# What to produce
Within the material below, tally every line that holds the word "many", then give the tally and nothing more.
*** Opening of Data supplied ***
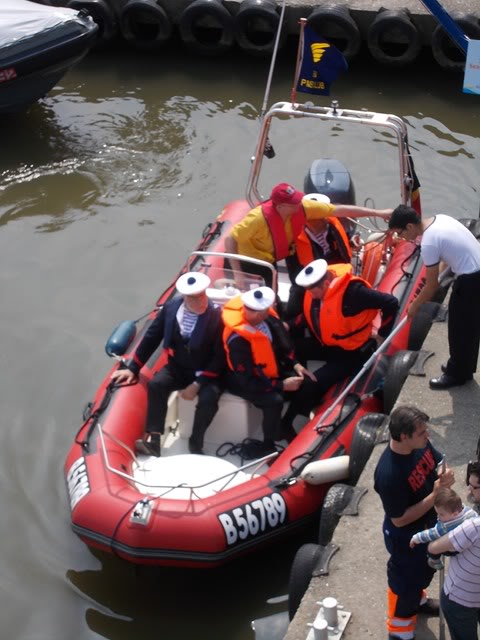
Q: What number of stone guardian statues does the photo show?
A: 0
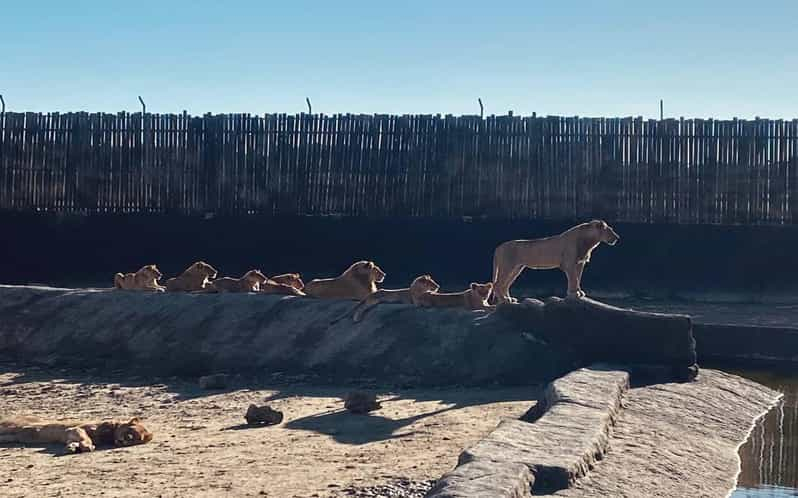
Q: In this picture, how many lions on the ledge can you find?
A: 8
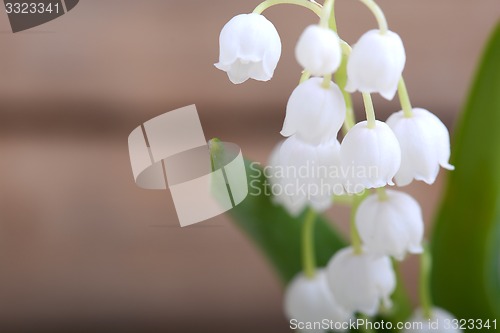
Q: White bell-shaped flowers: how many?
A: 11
*** Close of Data supplied ***
*** Opening of Data supplied ***
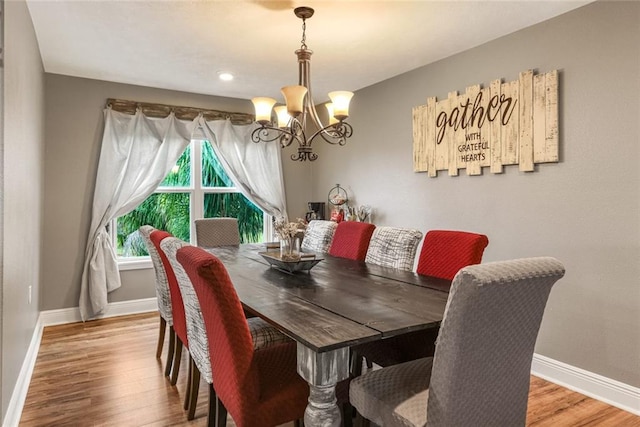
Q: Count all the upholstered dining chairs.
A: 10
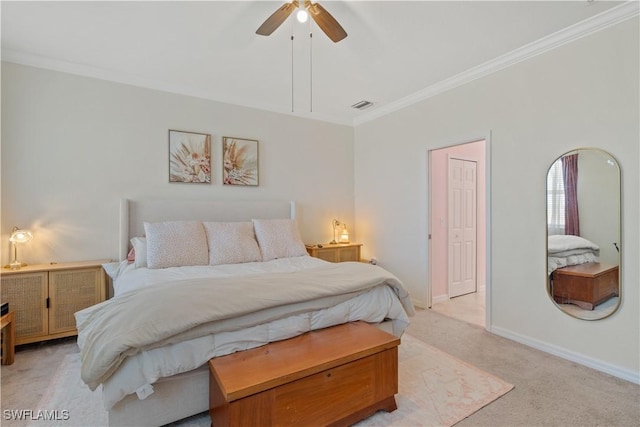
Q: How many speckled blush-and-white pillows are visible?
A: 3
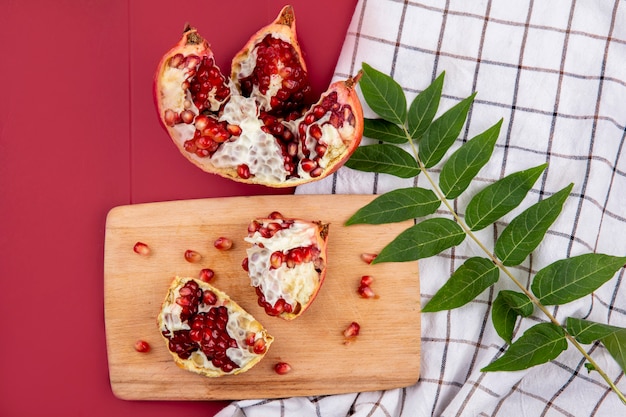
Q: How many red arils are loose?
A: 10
*** Close of Data supplied ***
# Completed task
4